Wednesday, July 10, 2013

Explosion rocks Hezbollah stronghold in Lebanon

(AP) ? A large explosion rocked a stronghold of the Shiite militant Hezbollah group south of the Lebanese capital Tuesday, setting several cars on fire and causing an unknown number of casualties, security officials said.

The powerful blast came as many among Lebanon Shiites began observing the holy month of Ramadan, and is the worst explosion to hit the area in years ? direct fallout of the civil war raging in neighboring Syria.

With skirmishes between Shiites and Sunnis on the rise around the country, religiously mixed and highly fragile Lebanon is increasingly buffeted by powerful forces that are dividing the Arab world along sectarian lines. Some Syrian rebel groups, which are predominantly Sunni, have threatened to strike in Lebanon after Hezbollah joined Syrian President Bashar Assad's troops in their battle against opposition fighters.

Tuesday's explosion struck the suburb of Beir el-Abed, but it was unclear whether it was caused by a car bomb, officials said. The officials, who spoke on condition of anonymity in line with regulations, said the blast was near a gas station.

Ambulances and fire engines, their sirens wailing, raced to the area and witnesses said casualties were rushed to the nearby Bahman and Rasoul al-Atham hospitals. People were seen running in the street away from the site of the explosion which set several cars on fire.

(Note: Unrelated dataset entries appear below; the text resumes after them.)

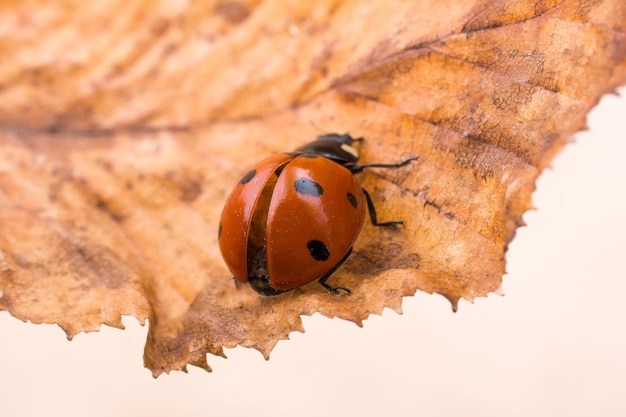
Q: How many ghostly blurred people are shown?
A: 0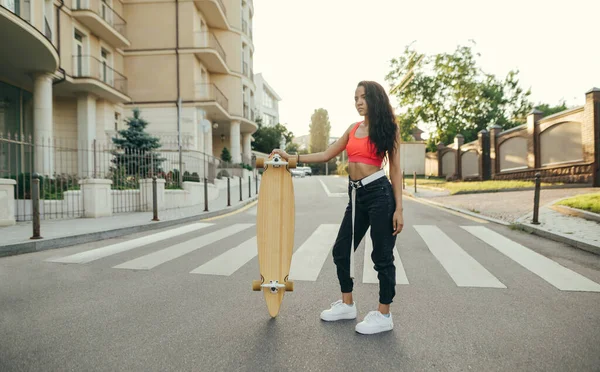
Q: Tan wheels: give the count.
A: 4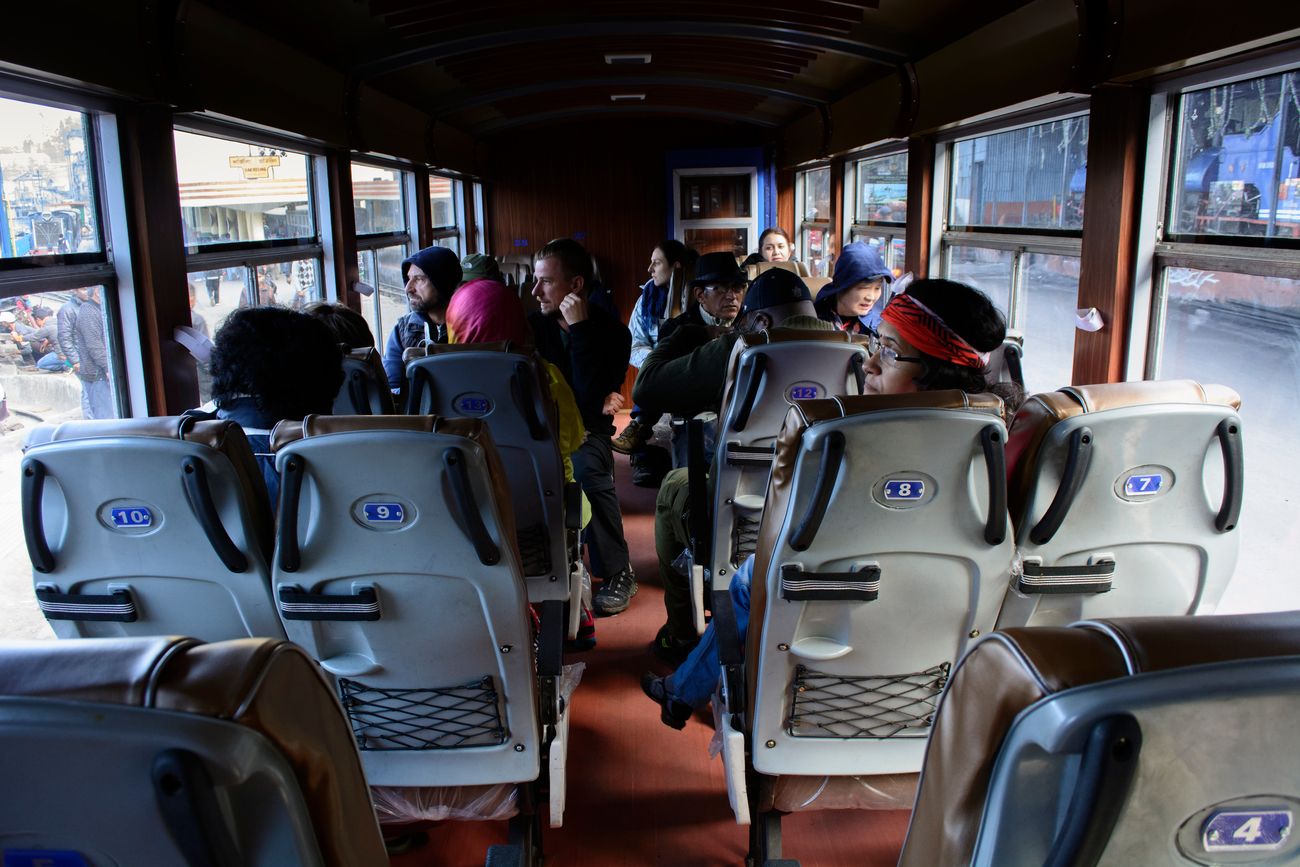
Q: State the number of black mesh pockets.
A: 4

The power of the blast shattered windows and damaged several buildings in the busy residential and commercial area.

Hezbollah's Al-Manar TV said the blast was a car bomb inside a parking lot near an Islamic center. The station broadcast footage of a thick plume of smoke rising into the sky at the site of the blast as people rushed to take casualties to the hospital.

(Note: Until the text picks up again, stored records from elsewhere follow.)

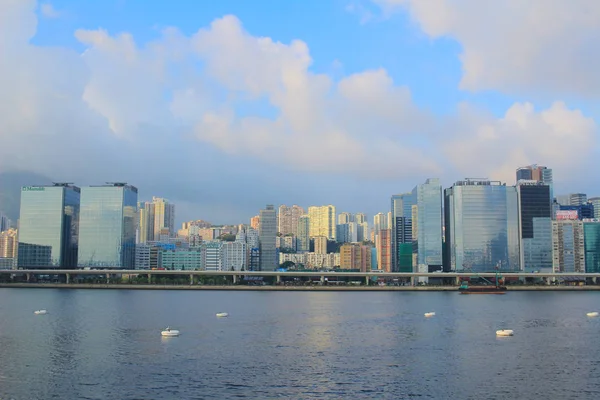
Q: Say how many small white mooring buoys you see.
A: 6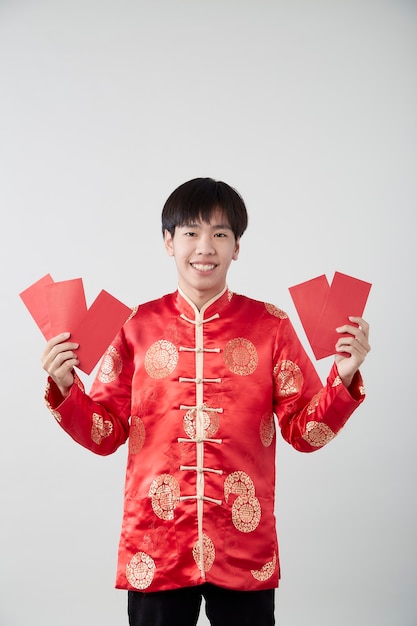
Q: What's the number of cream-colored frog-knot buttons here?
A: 7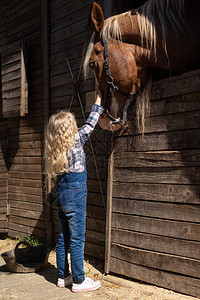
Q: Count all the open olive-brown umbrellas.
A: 0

In May, two rockets slammed into a Hezbollah stronghold in south Beirut, wounding four people. The rockets struck hours after Hezbollah leader Sheikh Hassan Nasrallah vowed in a speech to help propel Assad to victory in Syria's civil war.

In June, a rocket slammed into the same area, causing no casualties.

Hezbollah has openly joined the fight in Syria, and the group's fighters were instrumental in a recent regime victory when government forces regained control of the strategic town of Qusair near the Lebanese border.

Lebanon's Sunni Muslims mostly back the overwhelmingly Sunni rebels in Syria, while many Shiites support Assad, who is a member of Syria's minority Alawite sect, an offshoot of Shiite Islam.